PROBLEM
Reproduce only this part of the listing: the line with "Q: How many gray", plus every line after it through the last.

GIVEN RECORDS
# # # #

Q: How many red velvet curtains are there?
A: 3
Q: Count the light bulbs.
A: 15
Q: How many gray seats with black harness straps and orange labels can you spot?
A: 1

# # # #

RESPONSE AREA
Q: How many gray seats with black harness straps and orange labels can you spot?
A: 1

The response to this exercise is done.